___ DATA EXTRACTS

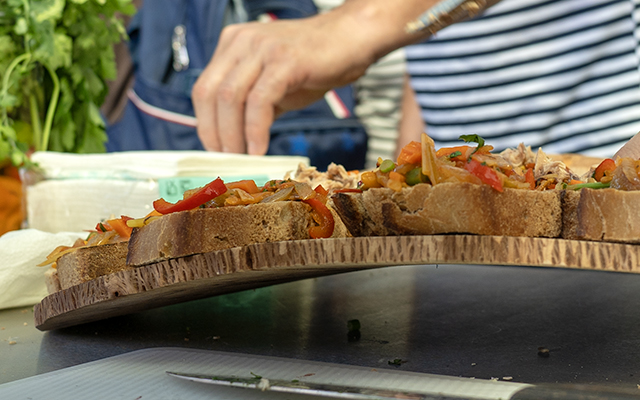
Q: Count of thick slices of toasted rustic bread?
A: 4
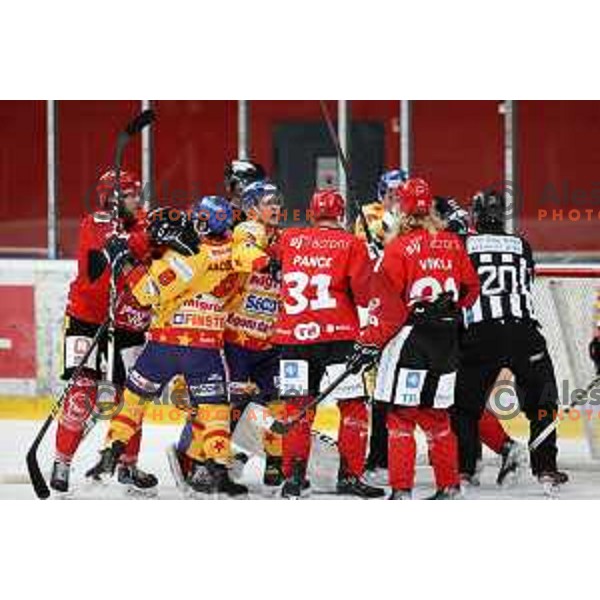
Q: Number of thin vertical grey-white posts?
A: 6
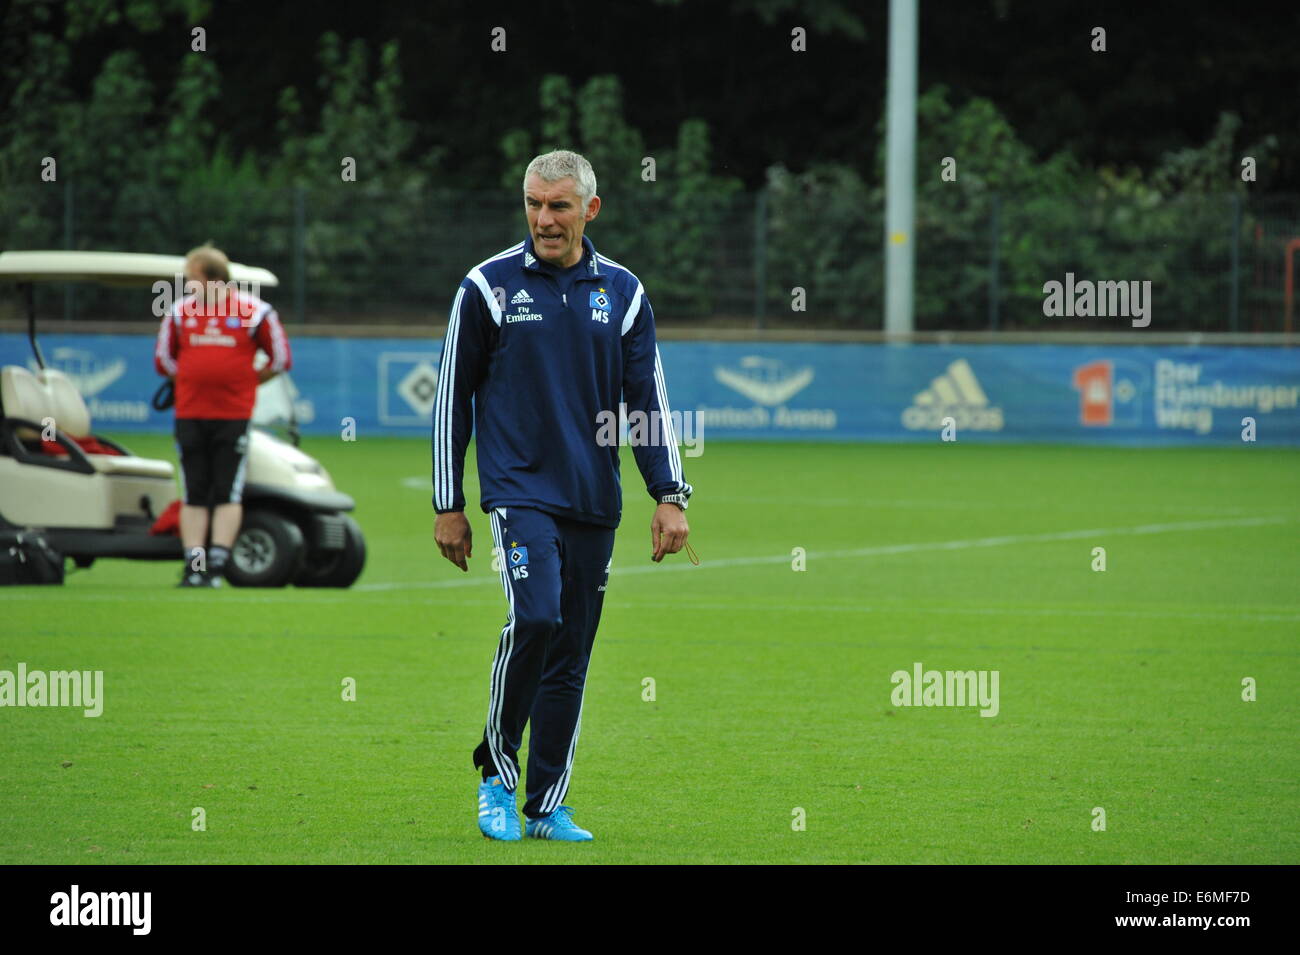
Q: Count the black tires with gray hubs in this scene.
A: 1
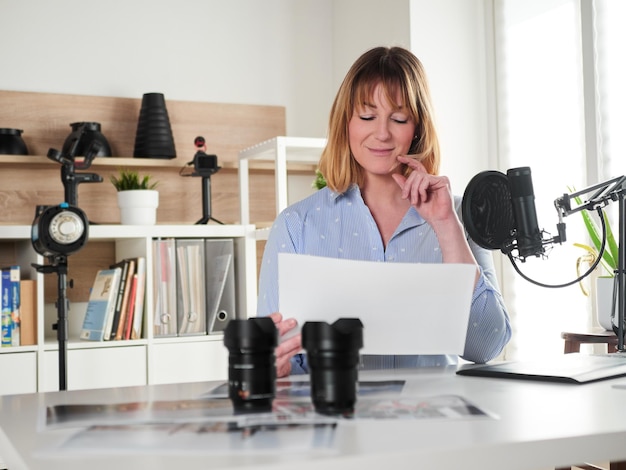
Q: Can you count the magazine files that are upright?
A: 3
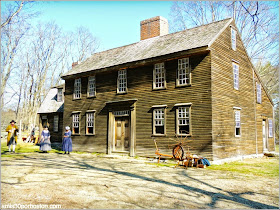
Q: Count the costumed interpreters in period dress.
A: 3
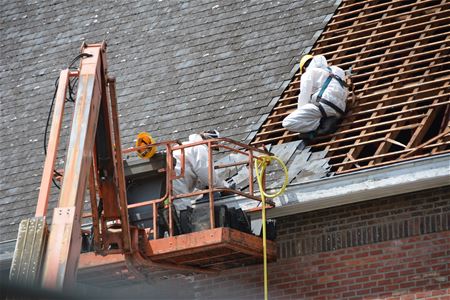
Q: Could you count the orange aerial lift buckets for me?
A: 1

______

=== TASK STATEMENT ===
All of the lines above should be copied exactly, apart from the pictures.

=== SOLUTION TO THIS PROBLEM ===
Q: Count of thick slices of toasted rustic bread?
A: 4
Q: Number of thin vertical grey-white posts?
A: 6
Q: Count the black tires with gray hubs in this scene.
A: 1
Q: Can you count the magazine files that are upright?
A: 3
Q: Count the costumed interpreters in period dress.
A: 3
Q: Could you count the orange aerial lift buckets for me?
A: 1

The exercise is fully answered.